“E agora, amigo leitor, prepare seu coração e
sua mente para a narrativa mais impura já escrita desde que o mundo existe,
livro que não encontra paralelo entre os antigos ou entre os modernos.”
Assim
adverte o escritor, MARQUÊS DE SADE (1740 – 1814), a leitura de seu primeiro
livro, Os Cento e Vinte Dias de Sodoma, ou A Escola da Libertinagem, escrito em
1785. Podemos dizer que Sade não exagera em suas palavras, nem um pouco, pois
tal livro ainda hoje, passado mais de duzentos anos de sua feitura, não foi
ainda superado em ousadia sexual e violência. O livro, assim como grande parte
de sua obra, foi escrito durante uma de suas longas estadias na prisão, mais
exatamente na Bastilha, e é incompleto, pois foi separado de seu autor quando
este foi transferido para o hospício de Charenton; o que fez o marquês “chorar
lágrimas de sangue”, ao ver-se longe de sua criatura. O manuscrito foi
posteriormente encontrado, e somente na década de 1930, devido ao seu conteúdo
forte, foi publicado pela primeira vez, apenas para um pequeno círculo de
escritores e artistas, sendo liberado para publicação, bem como toda a obra de
Sade, somente na década de 1950, não sem antes passar por obstáculos jurídicos,
que em nome dos bons costumes, impediam a publicação das obras de Sade.
Eu
posso quase ver Sade, em meio aos gritos de dor e lamentações, provindo das
possíveis torturas feitas em outros prisioneiros, perdido em suas divagações em
busca de uma nova forma de tortura ou de assassinato que fugisse dos tão
conhecidos, e desgastados, métodos de seu tempo, já que, sem dúvida, uma dos
grandes atrativos de sua obra é a sua criatividade em tal área.
O
volumoso livro foi escrito em trinta e sete dias, sendo dedicado, por seu
autor, a ele doze horas por dia em sua feitura, possivelmente o tempo em que o
sol clareava sua cela. Tal obra foi escrita em um rolo de papel de vinte
metros, e às escondidas, já que as autoridades tinham a tarefa de vasculhar, e
destruir, qualquer escrito que por ventura pudessem achar de Sade. O livro narra os 120 dias no castelo de
Silling, para onde quatro nobres franceses (um padre, um financista, um juiz e
um nobre francês), acompanhados de 46 pessoas, entre velhos, jovens e crianças,
arrancados à força de suas casas, põem em prática, orientados por quatro das
mais experientes e devassas prostitutas da França, todas as formas de práticas
sexuais bizarras narradas por tais prostitutas, em um total de seiscentas
formas. A obra é dividida em quatro partes, cada parte contém 150 formas
diferentes de taras sexuais:
A PRIMEIRA PARTE é dedicada às paixões simples, que nada mais são que sexo envolvendo
pedofilia, secreções e excreções humanas, como urina e fezes; essa seção merece
uma ressalva, pois não há penetração, mas apenas contato com os elementos
citados acima;
A SEGUNDA PARTE, chamada de paixões duplas, além de novamente pedofilia, inclui
sexo com blasfêmia, incesto, masoquismo e sadismo; aliás, sadismo como já se
foi inúmera vezes comentado deriva do nome de Sade.

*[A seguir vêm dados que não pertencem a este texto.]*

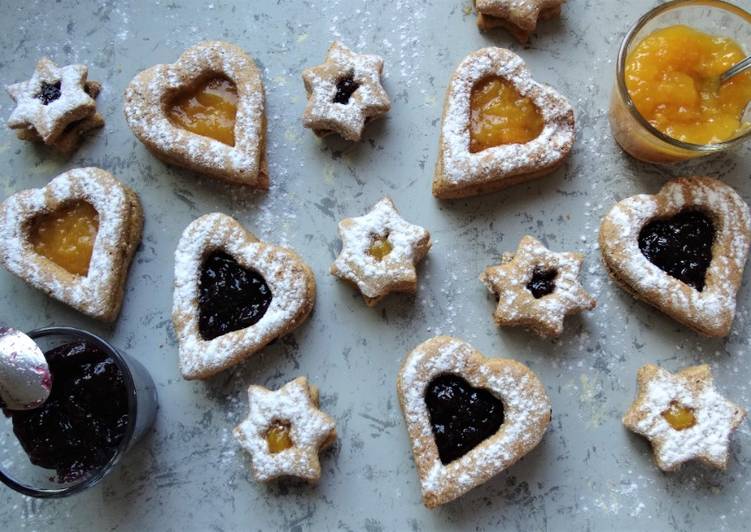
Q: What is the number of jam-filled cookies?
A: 13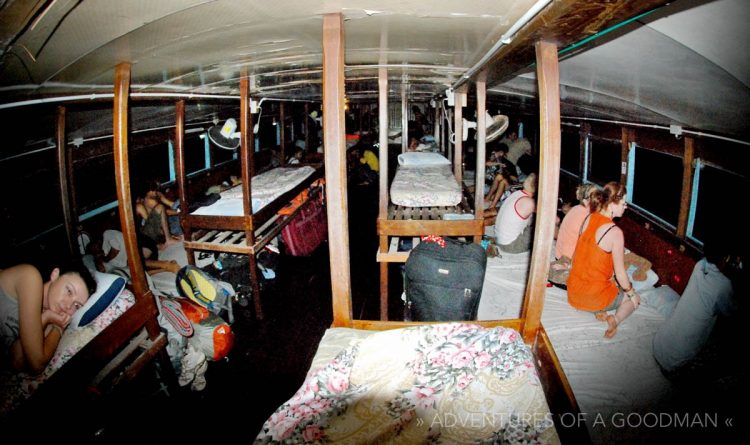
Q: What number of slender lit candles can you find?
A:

A TERCEIRA PARTE, denominada de paixões criminosas, se refere ao sexo anal, tanto
passivo quanto ativo, vale lembrar também que o sexo anal durante o século
XVIII era tido como crime, passível de prisão e mesmo de morte; também inclui,
além de todas as paixões precedentes, um grau maior de sadismo, como o prazer
de furar um olho, arrancar um dente, ou cortar os dedos do parceiro;
A QUARTA PARTE é dedicado as paixões assassinas, que como podemos deduzir inclui sexo em que
sua maior atração está na morte do parceiro, de várias formas e meios, mas sempre
de modo terrível e doloroso.
Por
isso, o livro choca. E chocar naqueles tempos não era tarefa fácil, pois seria
difícil chocar um público que já estava acostumado com os espetáculos das
sentenças de morte feitas por decapitação nas praças da Paris de então; assim
como aos nobres franceses que participavam das mais extremas orgias sexuais. E
se pararmos pra pensar, reconheceremos que chocará menos também, hoje, a um
grande público ávido por cenas de fetiches extremos e cenas de morte,
consumidas aos milhares, todos os dias, por meio da internet.
O
livro é apenas um esboço do que seria, e apenas a primeira parte está completa,
embora o autor inclua nela algumas observações, com relação a erros e a
mudanças do texto; as outras partes são apenas esboços do que seria.
O
universo dos 120 dias de Sodoma é tal que faz com que o mais violento dos
Serial Killers pareça um simples aprendiz quando comparado com os personagens
centrais de tal livro, cujas personalidades são descritas, detalhadamente, por
meio de qualidades desprezíveis de seus caráter. Podemos mesmo dizer, que Sade
antecipou a criação de vários personagens tão populares hoje em dia na
literatura e no cinema, como os Serial Killers, os anti-heróis da literatura
underground; e se pudermos comparar sua obra com o cinema, podemos também dizer
que Sade antecipou, em séculos, um subgênero do cinema de terror bastante
conhecido, chamado GORE, em que seu atrativo está nas cenas de tortura, com
muito sangue e tripas expostas, tendo como alguns bons exemplares as séries: O
ALBERGUE; JOGOS MORTAIS e o famoso filme CANIBAL HOLOCAUSTO.
E se compararmos
as cenas mais fortes de um filme recente, proibido em vários países (também no
Brasil teve sua exibição proibida e a cópia apreendida pela 1ª Vara da Infância
e da Juventude do Rio de Janeiro) por sua violência sexual, o filme sérvio
conhecido por A SERBIAN FILM, no Brasil chamado de TERROR SEM LIMITES, veremos
muita similaridades com os “Os 120 Dias de Sodoma” de Sade, como na cena em que
o personagem principal deve fazer sexo com uma mulher que sofreu abusos,
enquanto uma menina vestida de Alice assiste a tudo; em outra, um homem ajuda
uma mulher a dar à luz e estupra a recém-nascida; ou quando o protagonista é
levado a estuprar e degolar uma mulher algemada na cama e depois fazer sexo com
seu cadáver; sem esquecermos, claro, da cena em que o protagonista é drogado e
levado a estuprar sua esposa e seu filho. Estas, podemos dizer, são cenas que
foram concebidas por Sade já nos longínquos anos do século XVIII, com uma
brutal diferença, que ao contrário do protagonista do filme, os personagens de
Sade fazem tudo isso, e muito mais, por puro divertimento.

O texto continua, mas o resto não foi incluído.